Self-Evolving Mobile Assistant Outperforms State-of-the-Art in Complex Tasks
A new research paper introduces Mobile-Agent-E, a hierarchical multi-agent mobile assistant that significantly outperforms existing state-of-the-art (SOTA) approaches in tackling complex, real-world tasks on smartphones. The key innovation is its self-evolution module, which allows the agent to learn from past experiences and continuously improve its performance and efficiency.
Current mobile assistants often struggle with tasks requiring multiple app interactions and long-term planning. For example, imagine trying to find the cheapest Nintendo Switch Joy-Con across Amazon, Walmart, and Best Buy, stopping only when the cheapest option is ready to be added to your cart. This involves navigating multiple apps, comparing prices, and making decisions based on real-time information. Existing systems often fail in such scenarios due to limited reasoning capabilities and an inability to learn from previous attempts.
Mobile-Agent-E overcomes these limitations through a novel hierarchical framework. It separates high-level planning from low-level action execution, assigning dedicated agents to each function:
- Manager: Creates high-level plans, breaking down complex tasks into smaller, manageable subgoals.
- Perceptor: Extracts fine-grained visual information from the phone screen (text, icons, etc.).
- Operator: Executes actions based on the plan (e.g., tapping, swiping, typing).
- Action Reflector: Verifies action outcomes, detecting and flagging errors.
- Notetaker: Collects and aggregates important information throughout the task.
The core innovation, however, is the self-evolution module. This module maintains a persistent long-term memory, storing two types of information learned from past experiences:
- Tips: General guidance and lessons learned on effective interaction strategies (e.g., “If a search action fails, verify the input text and ensure the correct search bar is targeted before retrying”).
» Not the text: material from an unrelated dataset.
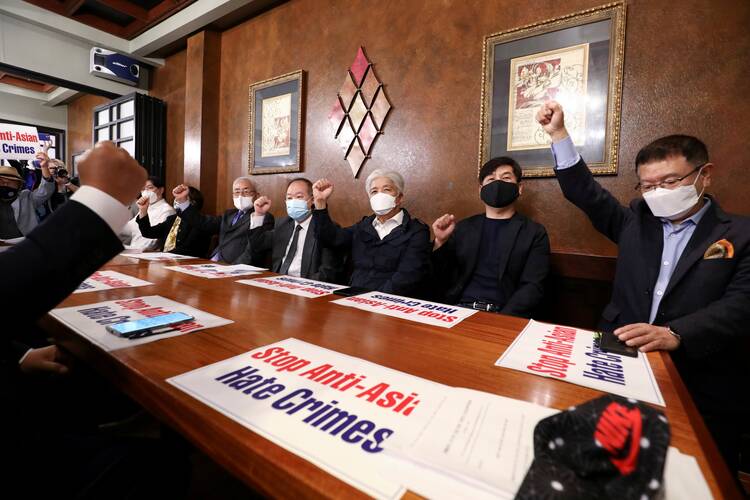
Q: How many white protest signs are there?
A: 9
- Shortcuts: Reusable sequences of atomic operations for frequently occurring subroutines (e.g., a sequence of actions to search and enter text into a field).
These Tips and Shortcuts are dynamically refined after each completed task, allowing Mobile-Agent-E to continuously learn and adapt. For instance, if the agent initially struggles to find a specific app, it may learn a Tip about alternative navigation methods and add it to its memory. If a certain sequence of actions is repeatedly used (like searching), it can be encapsulated as a Shortcut.
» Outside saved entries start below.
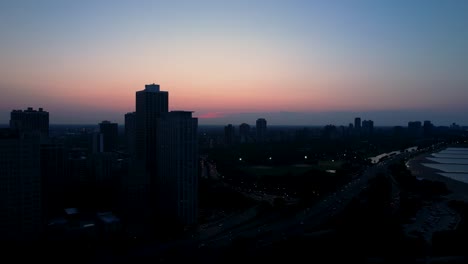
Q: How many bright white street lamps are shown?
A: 3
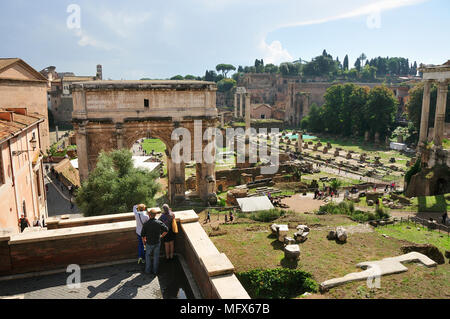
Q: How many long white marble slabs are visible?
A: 1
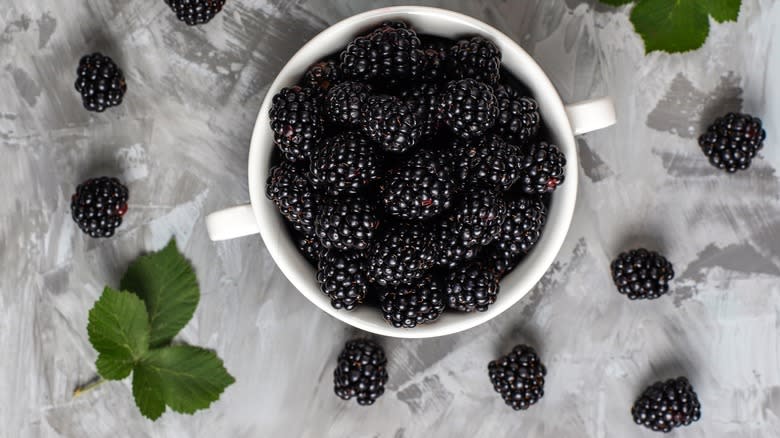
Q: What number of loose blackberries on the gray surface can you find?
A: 8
The researchers evaluated Mobile-Agent-E using Mobile-Eval-E, a newly introduced benchmark comprising 25 complex, multi-app tasks. These tasks surpass the complexity of existing benchmarks, requiring significantly more steps and showcasing a wider range of app interactions.
The results demonstrate a significant performance improvement. Mobile-Agent-E achieves a 22% absolute improvement in “Satisfaction Score” (a metric reflecting human judgment of task completion and user satisfaction) over SOTA approaches. Furthermore, enabling the self-evolution module leads to an additional 6.5% gain. The system also demonstrates improved efficiency, requiring fewer steps to achieve the same level of satisfaction.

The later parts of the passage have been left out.